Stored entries
#####

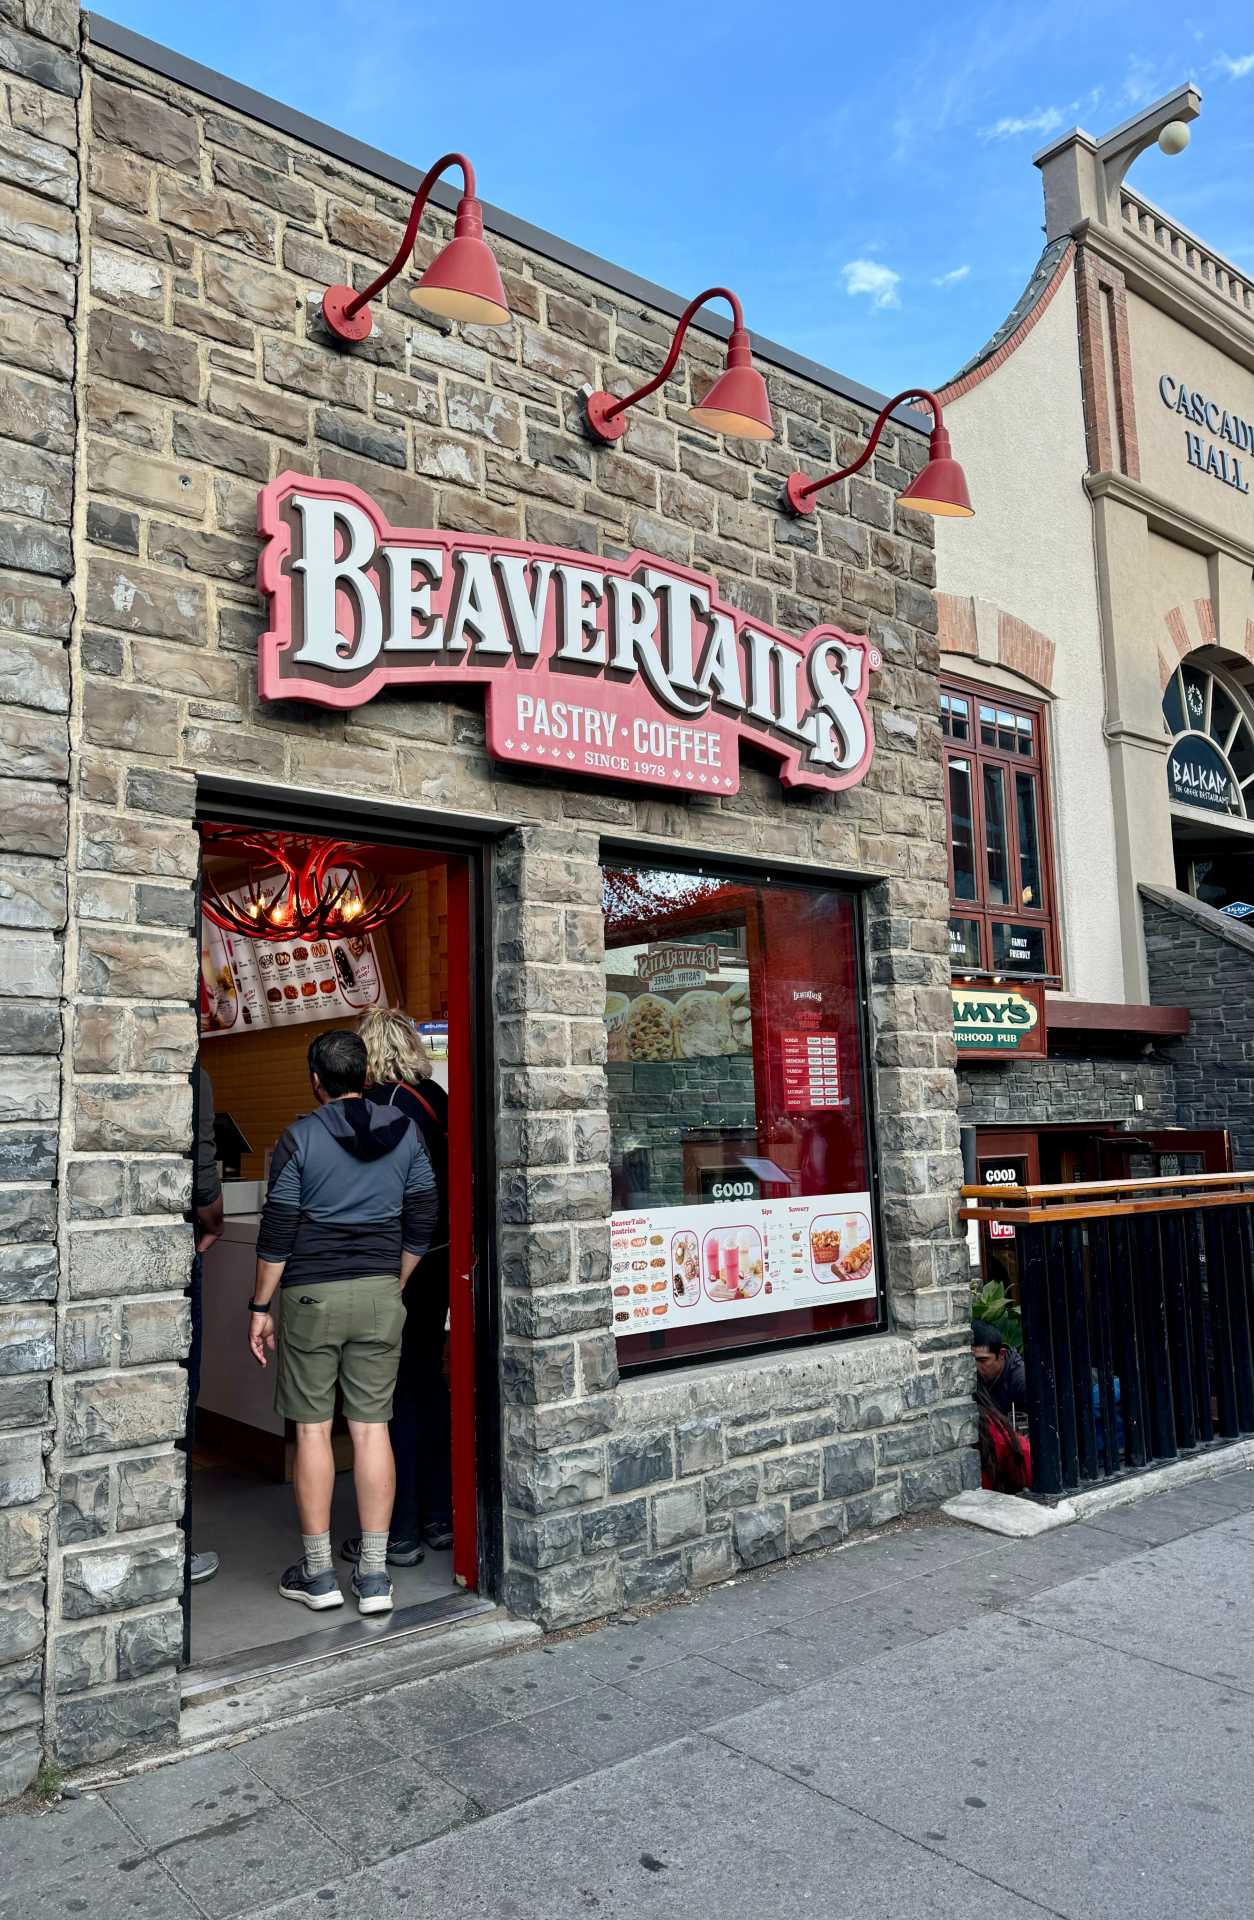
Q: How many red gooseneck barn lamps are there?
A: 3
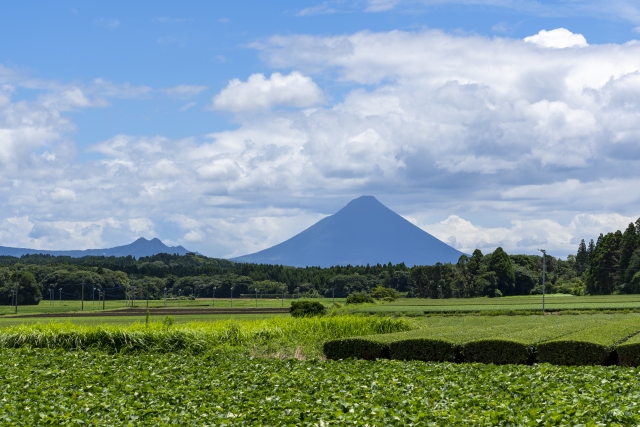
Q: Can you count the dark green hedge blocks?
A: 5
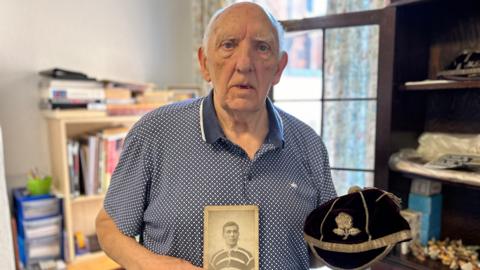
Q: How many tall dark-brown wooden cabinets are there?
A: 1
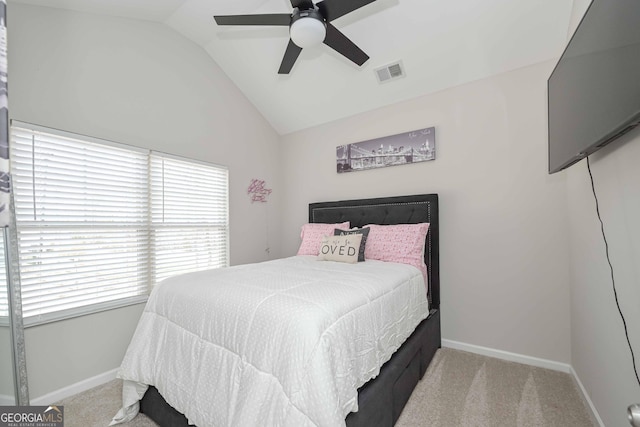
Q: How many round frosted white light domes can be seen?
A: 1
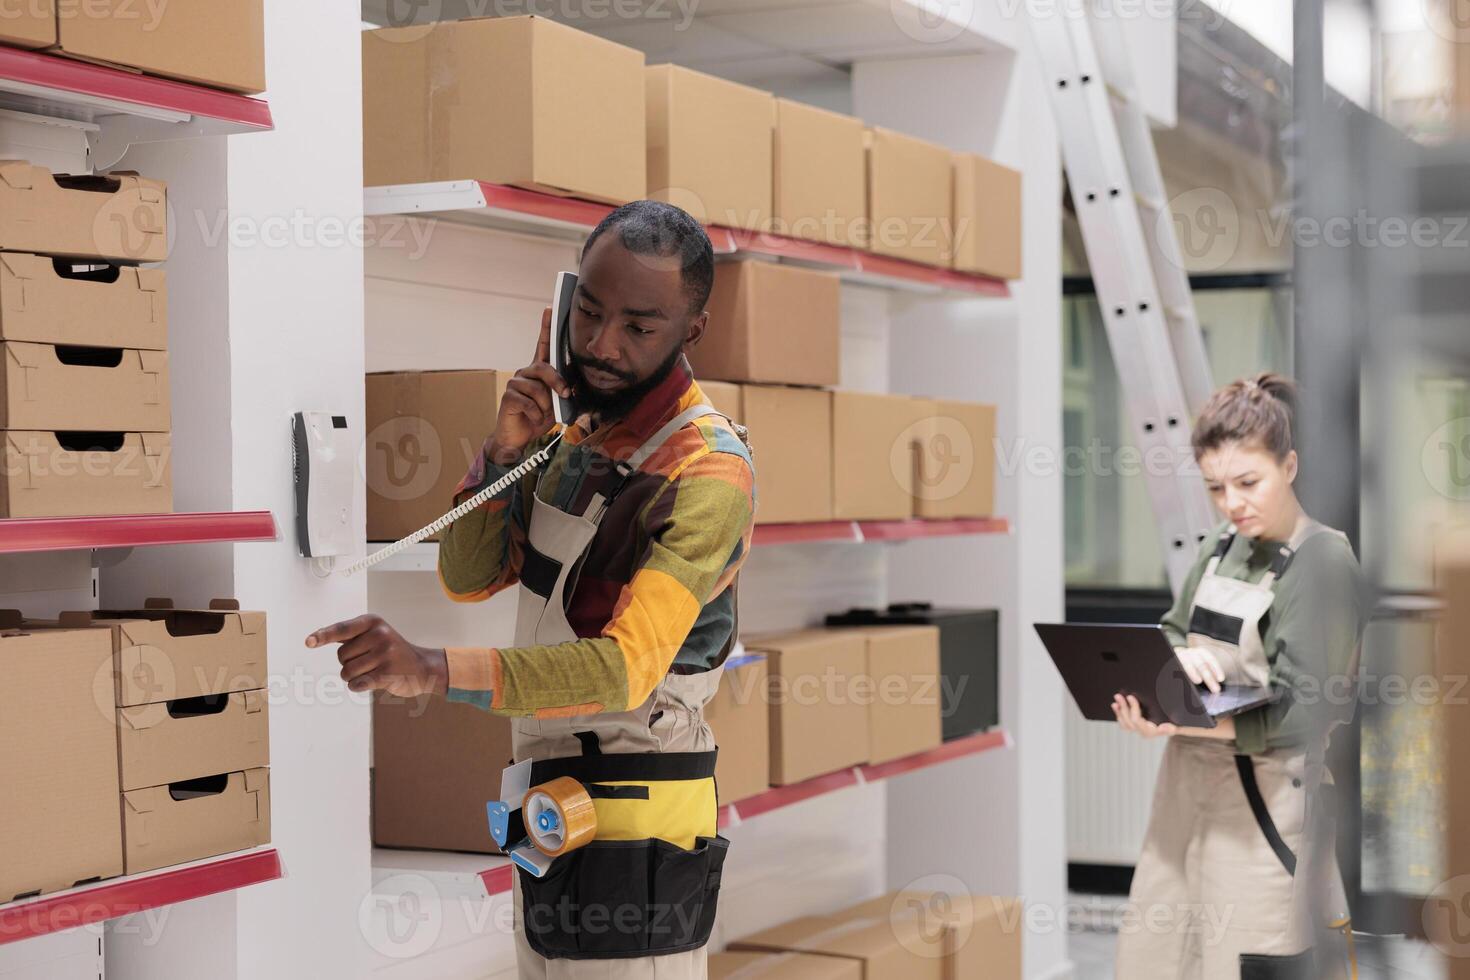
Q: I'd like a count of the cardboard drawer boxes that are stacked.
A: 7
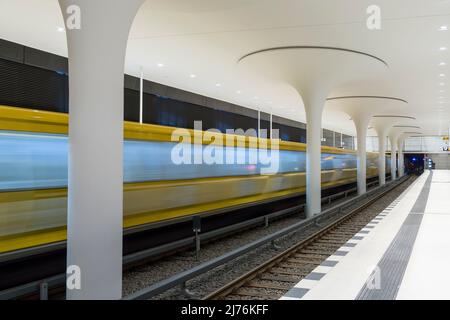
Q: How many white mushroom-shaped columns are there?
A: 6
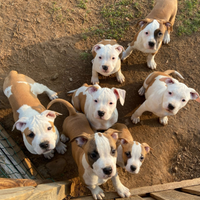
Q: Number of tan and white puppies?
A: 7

#####

* _PROBLEM STATEMENT_
Count the lines of the data above where the string "many" shows up; reply with the number only.

* _EXERCISE OUTPUT_
4